Моменты конфликтов в чете местного чиновника были известны всему городку — Трофим вытаскивал обширный гардероб Ангелины на улицу и поджигал его со словами: «Мало тебе, мало, всё тебе мало!», Ангелина, вызвав служебное авто и забрав детей, уезжала к маме, куда на следующий день приезжал Трофим и, с видом держателя царской казны, проходил по просторному дому тёщи, ведя переговоры со своей Забавой, после чего под щебетание: «Трофимушка, какой же ты лапушка, мой ненаглядный», — чета отправлялась в магазин за новым гардеробом для супруги.

Так продолжалось до тех пор, пока однажды Вадька отказался сесть в машину с матерью, со словами: «Ну вас, от людей стыдно, не поеду никуда, футбол у меня», — и, повернувшись, ушёл, поигрывая кожаным мячом. Трофимушка с Ангелиной переглянулись и, решив, что, действительно, «от людей стыдно уже», пошли в дом, что, впрочем, не изменило традиции обновлять гардероб Забавы.

Вскоре Трофим стал районный чиновником, а потом и вовсе перебрался в область. Ветку забрали с собой, отправляя на попечение двух бабушек на лето. Вадьку же, учащегося старшей школы, было принято решение не трогать, тем более, что тягой к знаниям он не блистал, учился «на одном колене», предпочитая устраивать дискотеки и гонять на мотоцикле по окрестностям.

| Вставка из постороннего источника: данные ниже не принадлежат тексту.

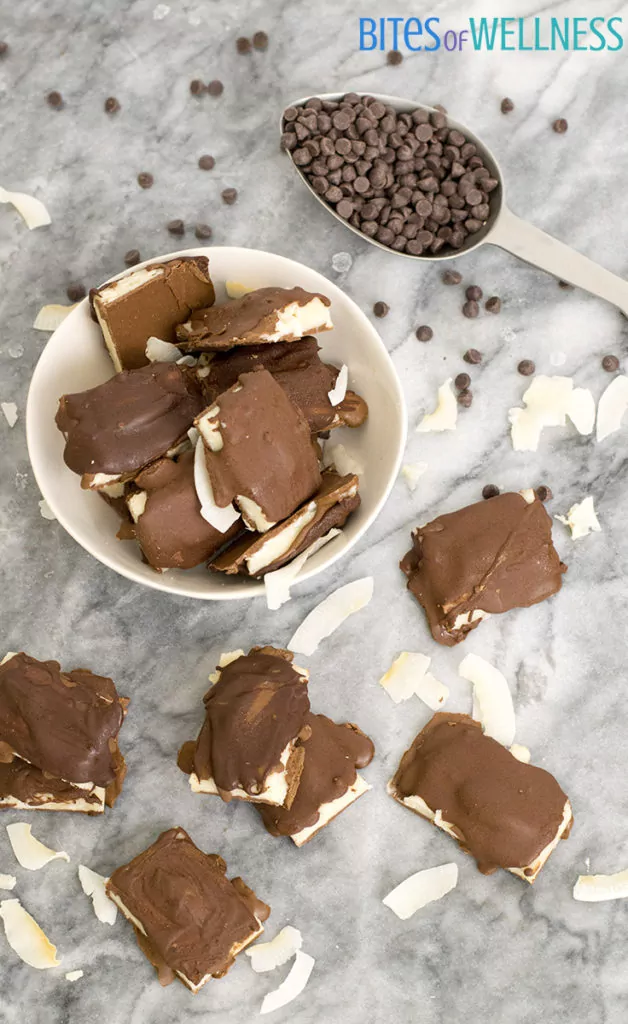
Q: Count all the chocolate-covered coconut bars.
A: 14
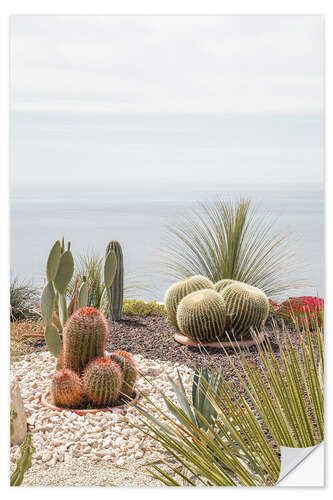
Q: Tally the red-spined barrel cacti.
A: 4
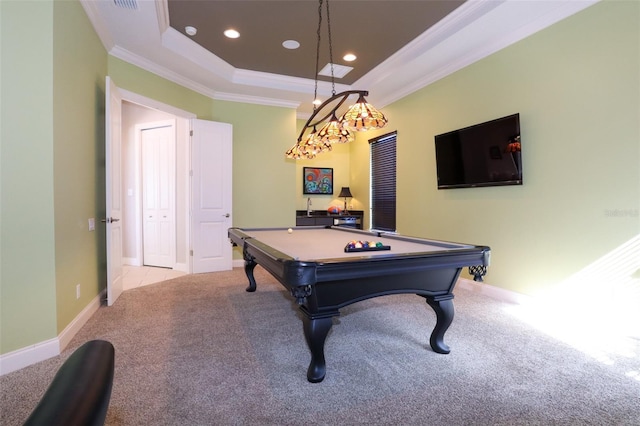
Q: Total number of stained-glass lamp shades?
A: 4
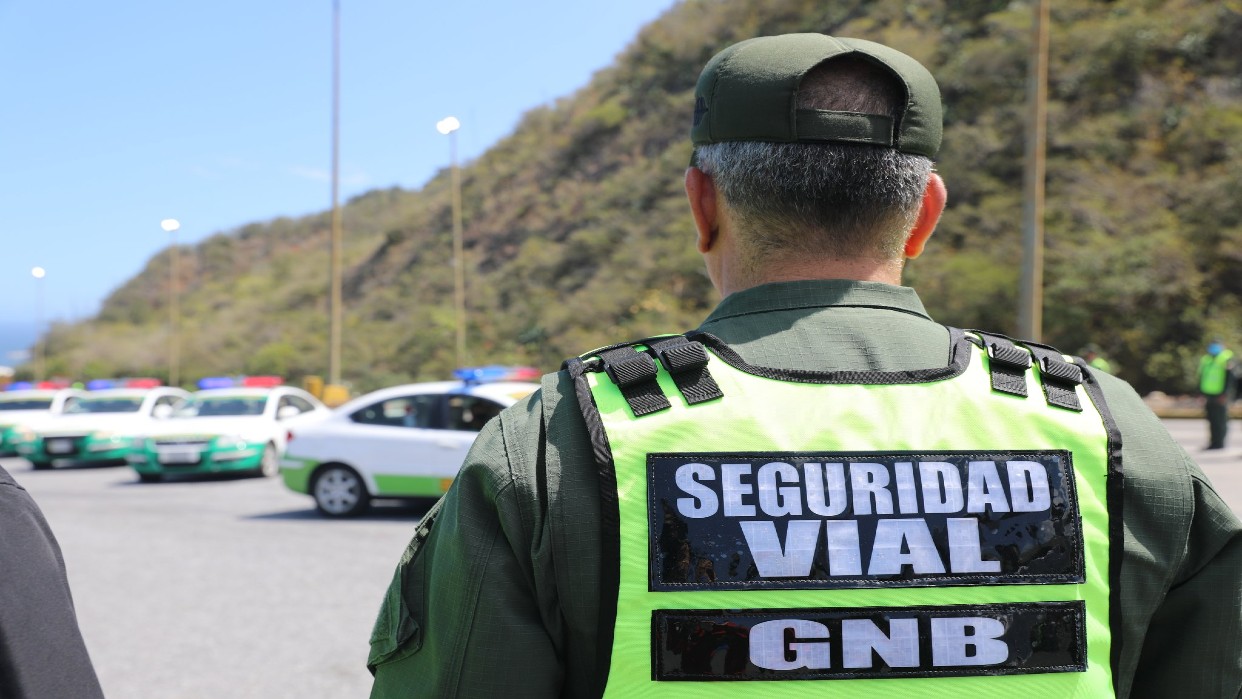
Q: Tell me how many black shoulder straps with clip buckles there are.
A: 4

Окончив школу, Вадька поступил в институт, на который указал перст Полкана-Трофима, не проявляя рвения, всё же окончил его, но идти по стопам отца отказался, предпочтя вольные хлеба предпринимателя.

Собрав небольшую бригаду, он занимался обустройством дворов, производил тротуарную плитку, одним словом — брался за всё. Сторонних людей не привлекал, сам освоил хитрую систему бухгалтерии и расчётов, премудрости дизайна и рынка. Денежную помощь отца не принимал, однако от хлебных заказов с его руки не отказывался.

Алёшка прибегала в дом Тёть-Гали — бабушки Веты и Вадима, как к себе, проскакивая мимо со словами: «Драсьтётьгаль», — неслась вокруг дома к бассейну, который Трофимушка сделал на радость «ребятишкам», а по большей части, чтобы форсануть перед соседями и коллегами. У этого бассейна и проводили практически всё время Алёшка и Вета, пока не приходил Вадька на обед, чаще с приятелями, и не выгонял «пигалиц».

Алёшка побаивалась Вадьку, главным образом из-за пересмешек в его глазах и словах. Он никогда не шутил над девчушками злобно, не был груб, но Алёшка терялась и старалась быстрей убежать, схватив за руку Ветку.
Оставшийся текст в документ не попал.